Alle Kunstköder müssen umgerüstet werden mit wiederhakenlosen Schonhaken.
Gruss Reiner:q


----------



## wilhelm (17. November 2007)

*AW: Angeln an der Maas noch erlaubt?*

Hallo Thomas
Schau mal hier,ich denke hier ist alles zu finden. http://www.vispas.nl/vispas/content.aspx?ids=672&idp=731&taal=de-DE



Gruß Wilhelm


----------



## theundertaker (18. November 2007)

*AW: Angeln an der Maas noch erlaubt?*

Und wer benutzt nur Schonhaken? Da brauchste ja garnicht erst versuchen, einen Fisch zu fangen, wenn er vom Haken rutscht^^

Na is ja auch egal, der Link beantwortet mir nicht die Frage, ob man direkt am Fluss angeln darf, aber trotzdem danke. Kenne die Seite auch schon...

Gruß Thomas


----------



## zanderschneider (18. November 2007)

*AW: Angeln an der Maas noch erlaubt?*

hallo ,
du darfst die maas oder polder auf raubfische bis zum 31.12.07 beangeln wenn du die papiere 07 hast , wenn du dann die papiere für 2008 hast darfst du bis zum 1 märz tun und lassen was du willst an der maas und den poldern  .
ausnahme bilden dann die schonzeiten der einzelnen räuber ( glaube für nächstes jahr zander/barsch 01.04.08 bis bis zum letzten fr. im monat mai , hecht 01.3.08 bis 01.07.08 ) dann darfst du zwar auch am fliesgewässer angeln , aber nicht mit kunstköder sondern nur mit naturködern und nicht grösser als 2 cm wenn ich mich recht entsinne !

mfg


----------



## marca (18. November 2007)

*AW: Angeln an der Maas noch erlaubt?*

@ undertaker,
du glaubst doch wohl,wenn angeln an der Maas jetzt verboten wäre,dass das dann ja auch in deinen Angelpapieren drin stehen würde!!
Also,lies die Sachen am besten mal richtig durch.
Ansonsten,wie schon richtigerweise angesprochen wurde; mit Schonhaken biste immer auf der sicheren Seite!!!!


----------



## Jogibär (18. November 2007)

*AW: Angeln an der Maas noch erlaubt?*



Dart schrieb:


> Nöööö, die sind verboten. und das wird strengstens kontrolliert.
> Alle Kunstköder müssen umgerüstet werden mit wiederhakenlosen Schonhaken.


 
Hallo Reiner,

wo steht das denn? und seit wann ist das so? In meinen Papieren hab ich nix gefunden?
Gruß Jogi


----------



## Dart (19. November 2007)

*AW: Angeln an der Maas noch erlaubt?*



Jogibär schrieb:


> Hallo Reiner,
> 
> wo steht das denn? und seit wann ist das so? In meinen Papieren hab ich nix gefunden?
> Gruß Jogi


Hi Jogi
Das war auch nicht wirklich ernst von mir gemeint :q, sorry nochmals.
Greetz Reiner#h


----------



## theundertaker (19. November 2007)

*AW: Angeln an der Maas noch erlaubt?*



Dart schrieb:


> Hi Jogi
> Das war auch nicht wirklich ernst von mir gemeint :q, sorry nochmals.
> Greetz Reiner#h


 

Nicht ernst gemeint?? Dann poste auch nicht so n Schei*, ich habe ne ordentliche Frage gestellt und dachte, ich bekomme auch ordentliche Antworten......aber Dart, ich möchte dir nicht zu viel abverlangen.....bei einigen Leuten ist es halt zu viel verlangt, mal ne normale Antwort zu geben....

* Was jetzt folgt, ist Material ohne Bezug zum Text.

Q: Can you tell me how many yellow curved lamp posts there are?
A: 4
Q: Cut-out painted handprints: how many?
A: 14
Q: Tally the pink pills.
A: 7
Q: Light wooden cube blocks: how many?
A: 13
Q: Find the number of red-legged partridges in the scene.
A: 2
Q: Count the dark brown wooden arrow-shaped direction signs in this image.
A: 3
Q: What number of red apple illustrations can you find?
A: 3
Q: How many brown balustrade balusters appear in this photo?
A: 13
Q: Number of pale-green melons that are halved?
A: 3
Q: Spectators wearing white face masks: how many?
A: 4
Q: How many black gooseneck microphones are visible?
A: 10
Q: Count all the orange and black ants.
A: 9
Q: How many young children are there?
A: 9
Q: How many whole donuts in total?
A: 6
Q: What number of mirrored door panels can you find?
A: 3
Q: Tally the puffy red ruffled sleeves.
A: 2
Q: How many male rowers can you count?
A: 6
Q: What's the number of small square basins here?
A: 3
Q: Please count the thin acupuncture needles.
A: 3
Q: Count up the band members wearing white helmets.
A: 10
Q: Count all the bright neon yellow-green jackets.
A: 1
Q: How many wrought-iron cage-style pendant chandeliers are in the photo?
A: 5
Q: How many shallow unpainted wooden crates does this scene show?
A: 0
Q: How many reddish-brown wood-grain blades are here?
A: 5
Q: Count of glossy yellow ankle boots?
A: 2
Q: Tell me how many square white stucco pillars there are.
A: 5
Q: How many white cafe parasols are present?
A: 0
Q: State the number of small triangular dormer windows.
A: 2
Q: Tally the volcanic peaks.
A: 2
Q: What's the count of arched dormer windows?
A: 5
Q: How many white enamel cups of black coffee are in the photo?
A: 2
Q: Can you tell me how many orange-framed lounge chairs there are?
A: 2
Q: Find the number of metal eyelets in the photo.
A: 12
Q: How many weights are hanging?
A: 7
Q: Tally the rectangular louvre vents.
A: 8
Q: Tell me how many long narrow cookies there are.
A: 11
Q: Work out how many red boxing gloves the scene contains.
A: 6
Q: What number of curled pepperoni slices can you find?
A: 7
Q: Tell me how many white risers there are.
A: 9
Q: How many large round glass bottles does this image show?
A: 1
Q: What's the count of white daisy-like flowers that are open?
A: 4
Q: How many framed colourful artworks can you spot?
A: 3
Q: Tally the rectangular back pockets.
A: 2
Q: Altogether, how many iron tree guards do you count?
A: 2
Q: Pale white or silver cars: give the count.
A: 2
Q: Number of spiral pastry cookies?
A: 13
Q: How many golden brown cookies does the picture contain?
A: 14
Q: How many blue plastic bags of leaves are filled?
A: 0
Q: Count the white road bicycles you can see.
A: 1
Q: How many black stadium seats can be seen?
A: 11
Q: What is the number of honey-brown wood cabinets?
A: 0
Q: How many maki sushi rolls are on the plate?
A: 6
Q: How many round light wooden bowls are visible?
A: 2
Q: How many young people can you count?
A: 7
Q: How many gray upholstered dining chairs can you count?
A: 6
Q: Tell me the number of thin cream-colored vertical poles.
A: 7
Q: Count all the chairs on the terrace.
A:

Nochmal die Frage an alle anderen: Drillingshaken sind also in Holland doch erlaubt??

Gruß Thomas


----------



## Dart (19. November 2007)

*AW: Angeln an der Maas noch erlaubt?*

Abba holla die Waldfee:q
Dein Aggressionspotenzial ist ja nicht von Pappe, alle Achtung.
Warum schaust du nicht einfach mal in deine Angelpapiere, da steht doch was erlaubt und verboten ist.
Mit den allerfreundlichsten Grüssen, Reiner:l


----------



## Jogibär (19. November 2007)

*AW: Angeln an der Maas noch erlaubt?*



Dart schrieb:


> Hi Jogi
> Das war auch nicht wirklich ernst von mir gemeint :q, sorry nochmals.
> Greetz Reiner#h



Schon okay, manche verstehen so nen Spass, andere halt nicht...
Aber mal im Ernst, hier im Grenzland wird ne Menge an Gerüchten und Müll verbreitet über das Angeln in NL. Mein Kumpel (nicht in NL aktiv) erzählt mir auch dauernd irgendwas von neuen Verboten usw. Im Nachhinen stellt sich dann heraus das das Vereins-jeweuel (öcher platt für: sinnloses geschwafel) ist, um uns NL-Kollegen dieses schöne Revier madig zu machen.

@ undertaker,

die deutsche Übersetzung zum Vispas-Limburg findest du hier:
www.anglerboard.de/board/showthread.php?t=110116


----------



## marca (19. November 2007)

*AW: Angeln an der Maas noch erlaubt?*

Hast ja eigentlich Recht,Jogibär.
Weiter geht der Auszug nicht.